When leaders exhaust the trust of the people, a nation heads into perilous times.
It seems our Constitution's three-branch government has been reduced to two: the theatrical and the functional. The theatrical branch has two duties: whipping the people into a partisan frenzy every few years, and surrendering their sovereign powers to the functional branch. The functional branch handles the dirty work.
It also appears that the process is coming to an end. There are ever fewer powers retained by the people and seemingly unlimited power held by a growing state. In 2008 the people watched helplessly as whatever equity they saved for their futures was liquidated by monumental fraud. It happened under the noses of functional branch agencies that purportedly exist to prevent fraud. Yet no one on Wall Street is held to account, and Main Street, deprived of its power and wealth, is ripe to become the absolute servant of the state and those who control it.
The outraged skepticism of the people is turned against them as we witness the incongruous spectacle of trust-fund babies crawling out of the tents of Occupy Wall Street while their parents smile from the shining towers around them.
The boldness and contempt of the political-economic elite is evident in their readiness to insult the public.
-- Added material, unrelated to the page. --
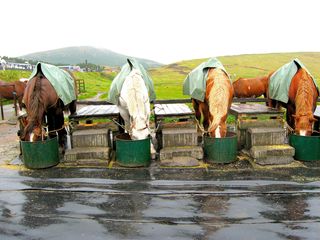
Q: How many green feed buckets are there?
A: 4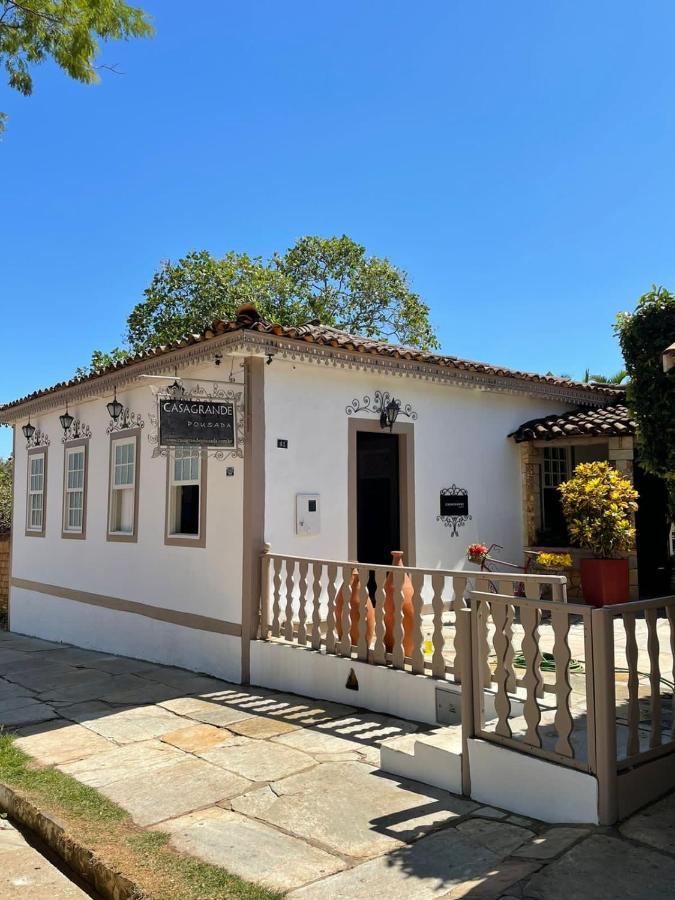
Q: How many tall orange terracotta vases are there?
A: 2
Recently a serious contender for president declared that he would risk a trade war with China because China is responsible for the loss of American jobs. I don't remember the Chinese People's Liberation Army (PLA) invading America and stealing our jobs.
It's one thing for theater to entertain and distract; it is another to pay to be insulted. This is a dismal picture. Yet there is still hope.
The energy and intensity of ordinary Americans focused and coordinated through the internet shook the elites to their core. While many are quick to declare the Tea Party dead, it just might be licking its wounds after discovering the magnitude of corruption and betrayal of the modern two-branch government.
Recovery requires studying America's founding and our Constitution. There are still peaceful, legitimate avenues for the people to reassert their sovereignty and that of their states. There is a candidate who, while unlikely to be elected, nonetheless fearlessly points the way. The threat he represents to the status quo can be gauged by the intensity of the insults hurled his way.
Even more significantly, there are sheriffs awakening to the true constitutional power they hold in contrast to the virtual powers usurped by the feds. They need our support; they are few, while we are many.
The bankrupt ideas and corruption that caused so much suffering in the last century are running out of steam. As the latter-day book-burners in the old media and their political lackeys desperately try to seize the internet, more Americans awaken to both their madness and their methods.
Many are beginning to realize that saving the republic involves much more than the ballot box. Renewing America means renewing ourselves and embracing the values of the republic our founders gave us. If all politics is local, it begins in our own heads and hearts.
There might be just enough of our republic left to save it. It's time for us to look at ourselves, at the tools our founders gave us, and to get to work.